# Dean Koontz Fans



## Linda Cannon-Mott (Oct 28, 2008)

I was looking at Movers and Shakers in Kindle and noticed this is number 3. I read the review and got a sample, sounds as if it will be a good read. Some of his books I like and others I can't get into. Think I will try this one.

Linda


----------



## KindleGirl (Nov 11, 2008)

I found this yesterday while browsing for something else and thought it sounded good too! I went back to find it today so I could send myself the sample as it wasn't available yesterday. Sure sounds like a good story....just hope it's as good as it sounds.


----------



## Betsy the Quilter (Oct 27, 2008)

Linda Cannon-Mott said:


> I was looking at Movers and Shakers in Kindle and noticed this is number 3. I read the review and got a sample, sounds as if it will be a good read. Some of his books I like and others I can't get into. Think I will try this one.
> 
> Linda


The woman's unstoppable now!!!  Thanks for the recommendation!

Betsy


----------



## Linda Cannon-Mott (Oct 28, 2008)

Ya'll created a monster!  

Linda


----------



## witchirsh (Nov 19, 2008)

I will certainly be getting this book, but...I will have to purchase it in paper. Koontz is one of the few authors that my husband and I both enjoy, and he'd have to pry my kindle out of my cold, dead hands before I'd share it with him...especially since he made fun of me when I first declared "I *must* have one!".


----------



## SongbirdVB (Nov 18, 2008)

Linda Cannon-Mott said:


> I was looking at Movers and Shakers in Kindle and noticed this is number 3. I read the review and got a sample, sounds as if it will be a good read. Some of his books I like and others I can't get into. Think I will try this one.
> 
> Linda


Of course I *HAD* to buy it, it's Dean Koontz! So Linda, I'm blaming you for my first 9.99 book purchase.  Yep, it's all your fault. That's what I'm telling DH when my credit card bill comes...


----------



## Linda Cannon-Mott (Oct 28, 2008)

Oops! I bought it too, couldn't resist.


----------



## quiltlvr (Oct 28, 2008)

I'm reading Shadowfires right now. (Well, not RIGHT right now)


----------



## Linda Cannon-Mott (Oct 28, 2008)

I have that on my wish list. What do you think of it? I have found some of his books to be hit or miss. There are some I love and some I can't get into.


----------



## Anne (Oct 29, 2008)

It does sound good.


----------



## SongbirdVB (Nov 18, 2008)

And while I was at it I bought Watchers and Tick Tock, two of my favorite Koontz books.  I'm sure I'll be re-buying a number of his books for Bibi, and passing the paperbacks on to my daughter.


----------



## Linda Cannon-Mott (Oct 28, 2008)

I bought Shadowfires today and there are several more I want.


----------



## Lynn (Nov 4, 2008)

I like some of his books, Watchers is one of my favorites. I just finished reading the Odd Thomas books and The Husband.and enjoyed them. I have The Darkest Evening of the year waiting and a sample of The Good Guy




































This is my first attempt at links- I think it's right

Lynn


----------



## Betsy the Quilter (Oct 27, 2008)

I noticed a number of his Kindle books are around $3 or less.  Do a search in Kindlebooks and then sort by price.

Betsy


----------



## quiltlvr (Oct 28, 2008)

I am really liking Shadowfires. I am reading a dtb, so it was kind of hard last night because I (drum roll please....) GOT MY KINDLE YESTERDAY!!!!


----------



## Linda Cannon-Mott (Oct 28, 2008)

quiltlvr said:


> I am really liking Shadowfires. I am reading a dtb, so it was kind of hard last night because I (drum roll please....) GOT MY KINDLE YESTERDAY!!!!

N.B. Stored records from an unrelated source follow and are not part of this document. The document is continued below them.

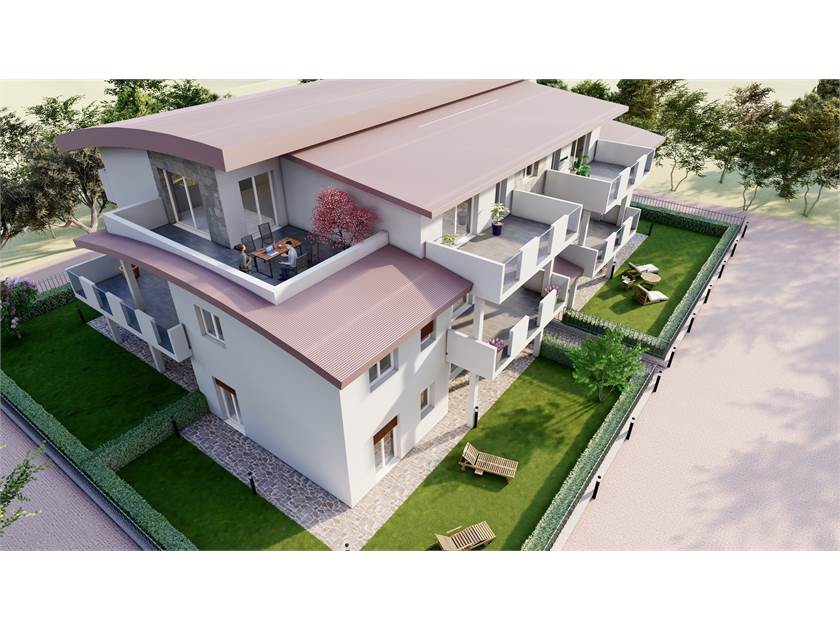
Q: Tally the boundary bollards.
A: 9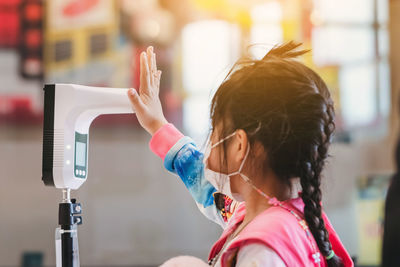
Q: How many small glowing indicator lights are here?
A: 2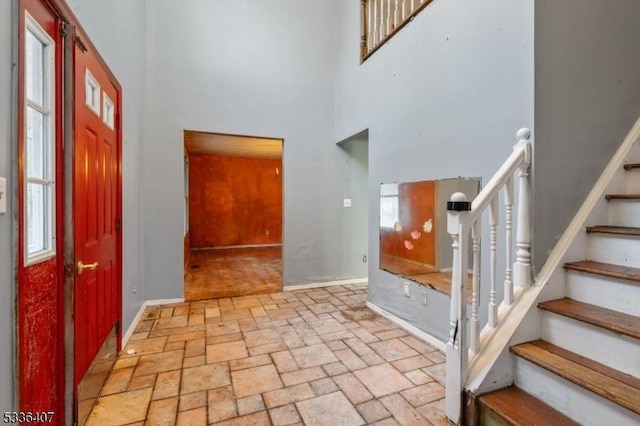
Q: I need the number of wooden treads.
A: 7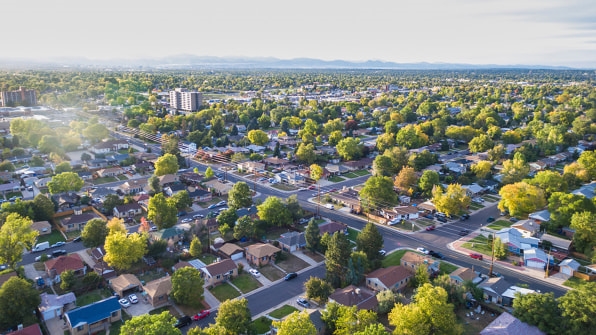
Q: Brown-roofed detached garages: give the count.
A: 2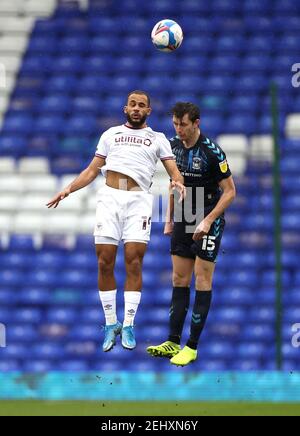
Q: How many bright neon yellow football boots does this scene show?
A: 2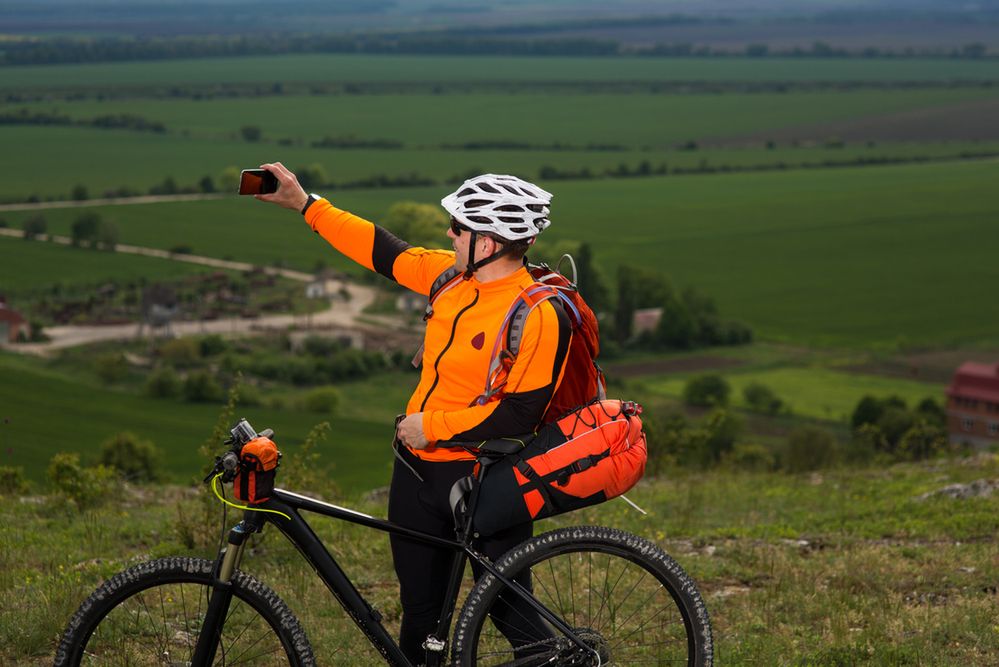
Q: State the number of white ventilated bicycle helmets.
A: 1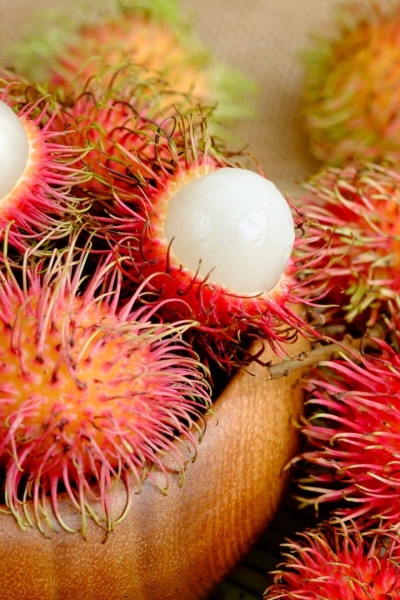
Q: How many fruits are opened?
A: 2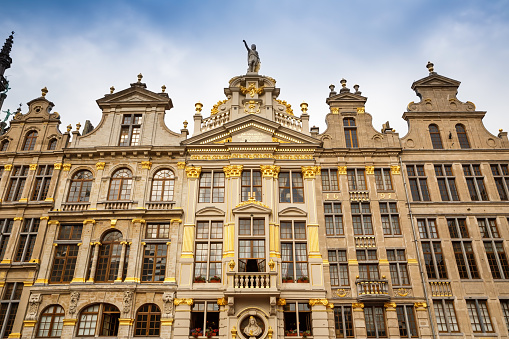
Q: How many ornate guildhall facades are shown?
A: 5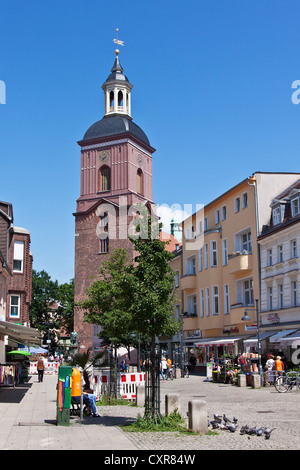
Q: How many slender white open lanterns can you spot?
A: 1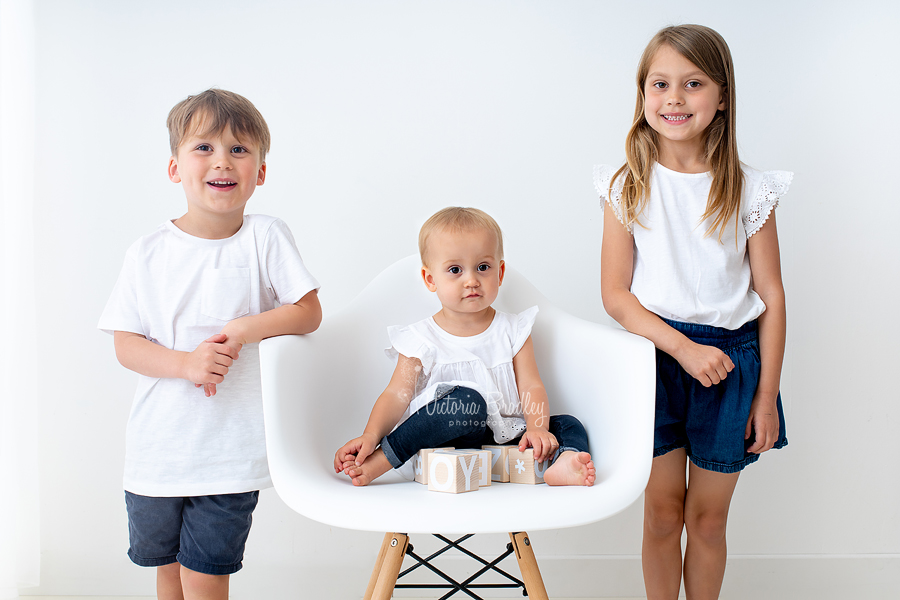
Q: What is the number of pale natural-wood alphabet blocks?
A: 5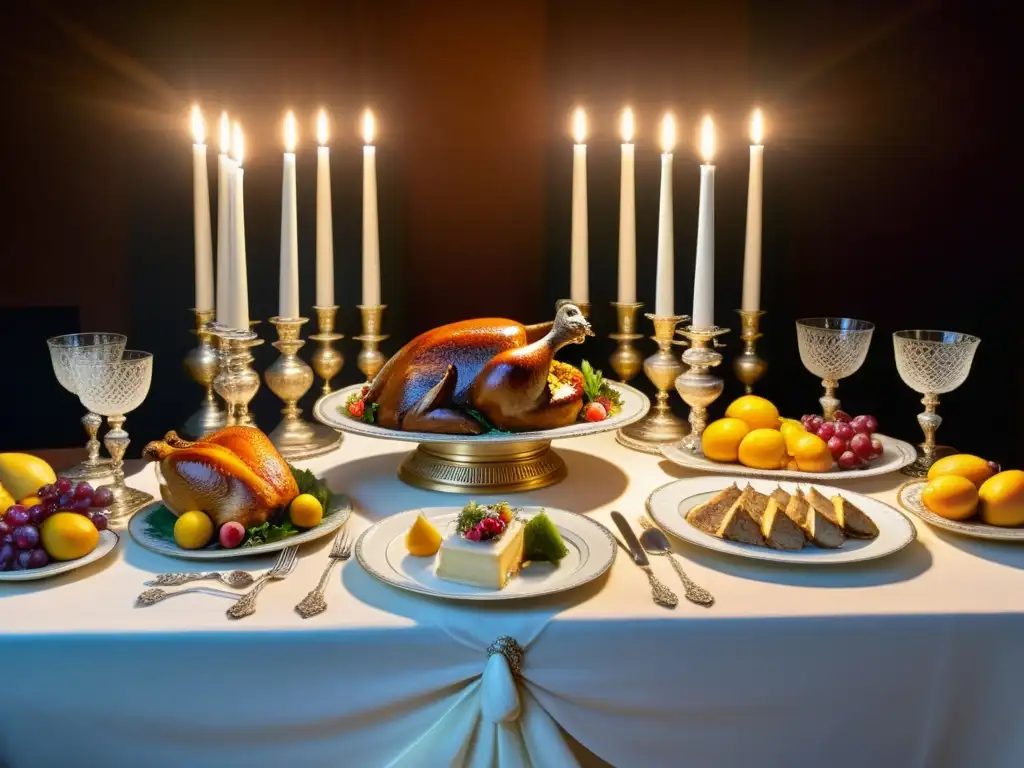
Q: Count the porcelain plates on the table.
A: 7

WOO HOO!! That is fantastic news  You will have a great weekend!

Happy Kindling!


----------



## Betsy the Quilter (Oct 27, 2008)

quiltlvr said:


> I am really liking Shadowfires. I am reading a dtb, so it was kind of hard last night because I (drum roll please....) GOT MY KINDLE YESTERDAY!!!!

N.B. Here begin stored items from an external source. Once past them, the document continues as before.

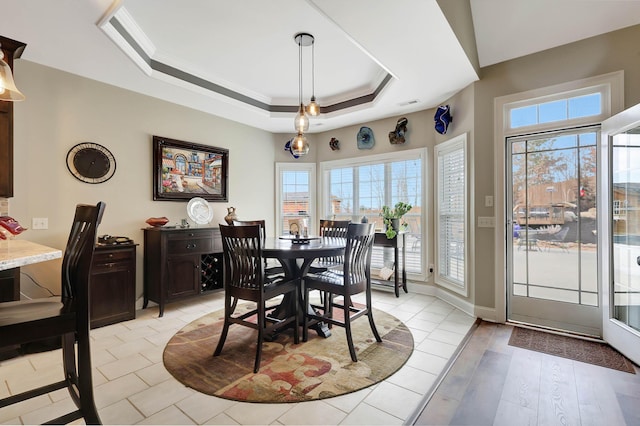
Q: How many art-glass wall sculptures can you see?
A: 5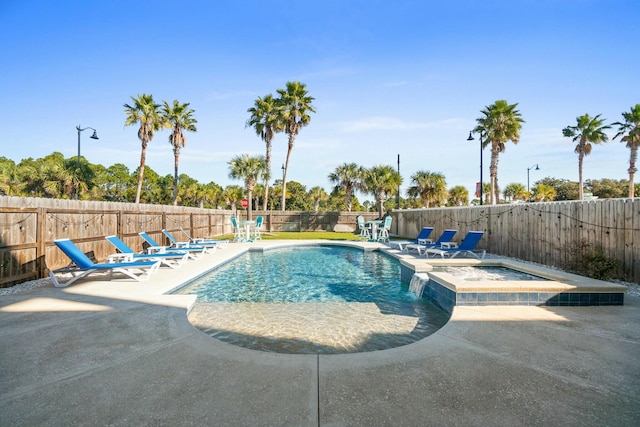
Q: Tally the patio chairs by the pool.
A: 12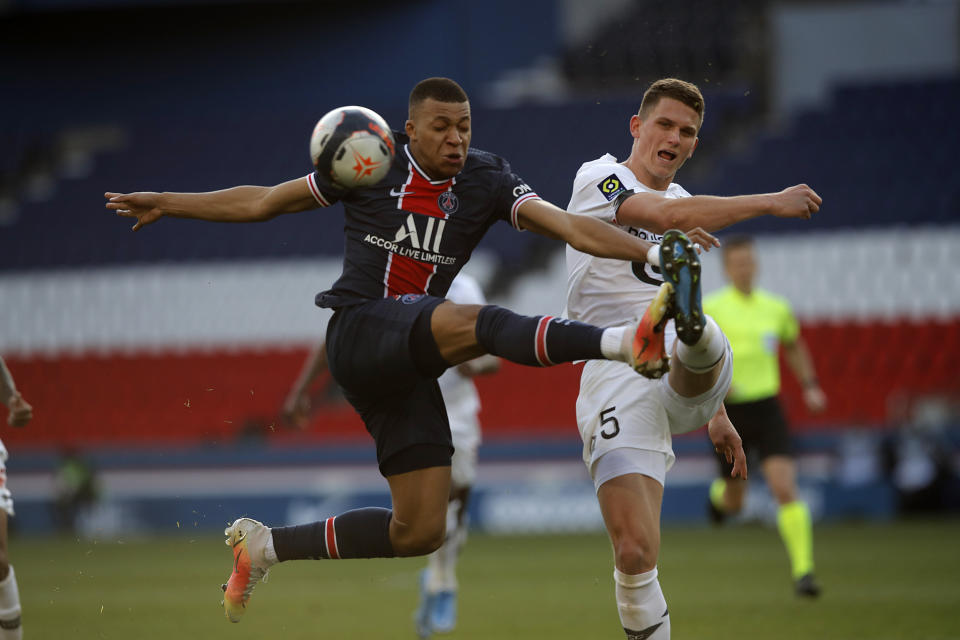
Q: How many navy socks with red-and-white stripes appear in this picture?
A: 2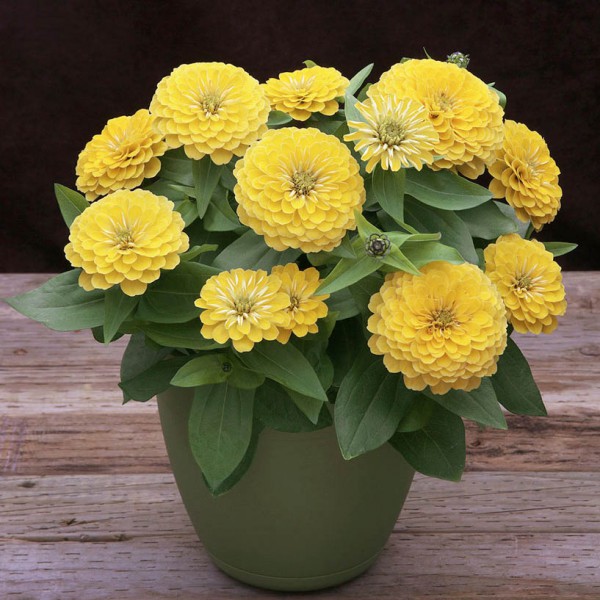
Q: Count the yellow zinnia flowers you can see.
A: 12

Woohoo, Quiltlvr! You really snuck that one in!!! How can you stand to not read on your new Kindle!! Congratulations!

Betsy


----------



## quiltlvr (Oct 28, 2008)

Betsy the Quilter said:


> Woohoo, Quiltlvr! You really snuck that one in!!! How can you stand to not read on your new Kindle!! Congratulations!
> 
> Betsy


Oh, I read on my Kindle! I just made a deal w/ myself that I had to read 50 pages of the dtb first. Oh, and the whispernet works in town!! I tried it out when I picked my kids up from school and all of my pre-ordered stuff arrived!! Whoo hoo!


----------



## Anne (Oct 29, 2008)

quiltlvr said:


> I am really liking Shadowfires. I am reading a dtb, so it was kind of hard last night because I (drum roll please....) GOT MY KINDLE YESTERDAY!!!!

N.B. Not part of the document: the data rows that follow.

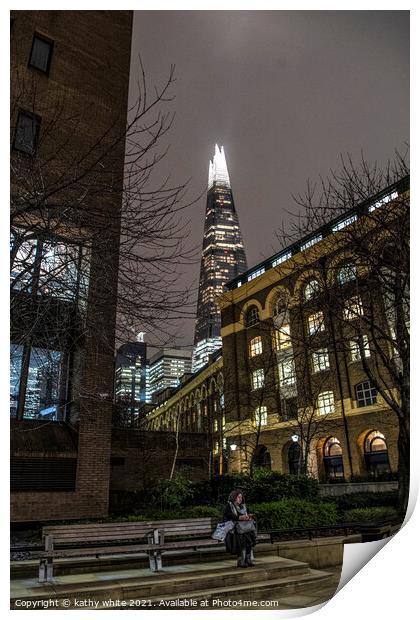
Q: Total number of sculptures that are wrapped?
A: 0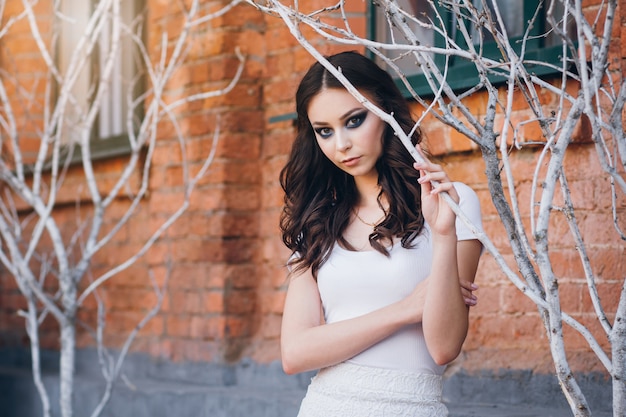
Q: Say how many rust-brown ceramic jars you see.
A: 0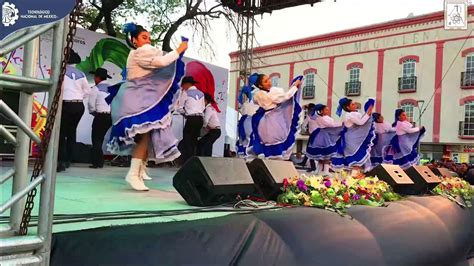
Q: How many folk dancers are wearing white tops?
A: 11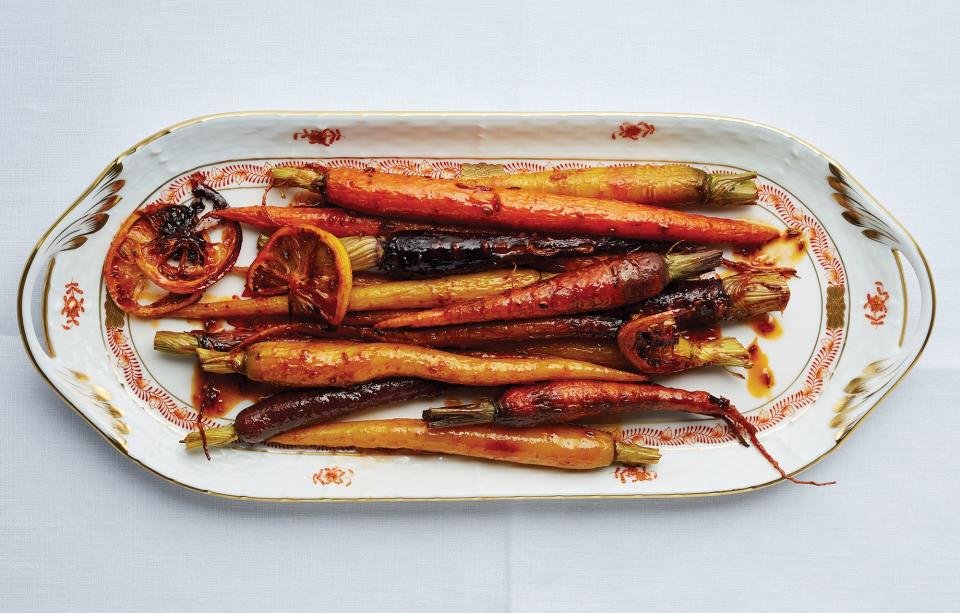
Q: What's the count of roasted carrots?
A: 13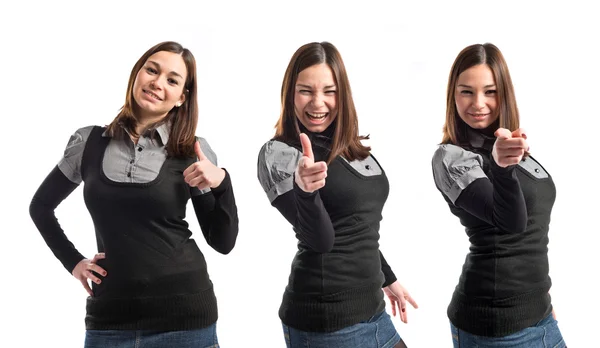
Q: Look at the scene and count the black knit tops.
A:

Another Kindle owner  It is so much fun when you download books. Enjoy you Kindle


----------



## Mike D. aka jmiked (Oct 28, 2008)

I just waiting for the final book in his Christopher Snow trilogy. It’s been 10 years since the second volume was published, and I’ve about given up hope.

Mike


----------



## SongbirdVB (Nov 18, 2008)

jmiked said:


> I just waiting for the final book in his Christopher Snow trilogy. It's been 10 years since the second volume was published, and I've about given up hope.
> 
> Mike


Me too, Mike. I loved the Chris Snow books... has it really been 10 years? Yikes. Time flies!


----------



## chobitz (Nov 25, 2008)

I love his Odd Thomas series. I just d/led the series upto the most recent.


----------



## Mike D. aka jmiked (Oct 28, 2008)

SongbirdVB said:


> Me too, Mike. I loved the Chris Snow books... has it really been 10 years? Yikes. Time flies!


I have a sneaky suspicion that he may have written himself into a corner with no plausible way out.


----------



## Dori (Oct 28, 2008)

quiltlvr said:


> Oh, I read on my Kindle! I just made a deal w/ myself that I had to read 50 pages of the dtb first. Oh, and the whispernet works in town!! I tried it out when I picked my kids up from school and all of my pre-ordered stuff arrived!! Whoo hoo!


Way to go QL. So happy for you to get whispernet. Love the way you joined us and jumped righ in.


----------



## SongbirdVB (Nov 18, 2008)

jmiked said:


> I have a sneaky suspicion that he may have written himself into a corner with no plausible way out.


You might be right. Seize the Night got pretty intense (even had me in tears a couple of times) and answered a lot of questions, but it brought up even MORE questions! I'll have to go back and reread it...


----------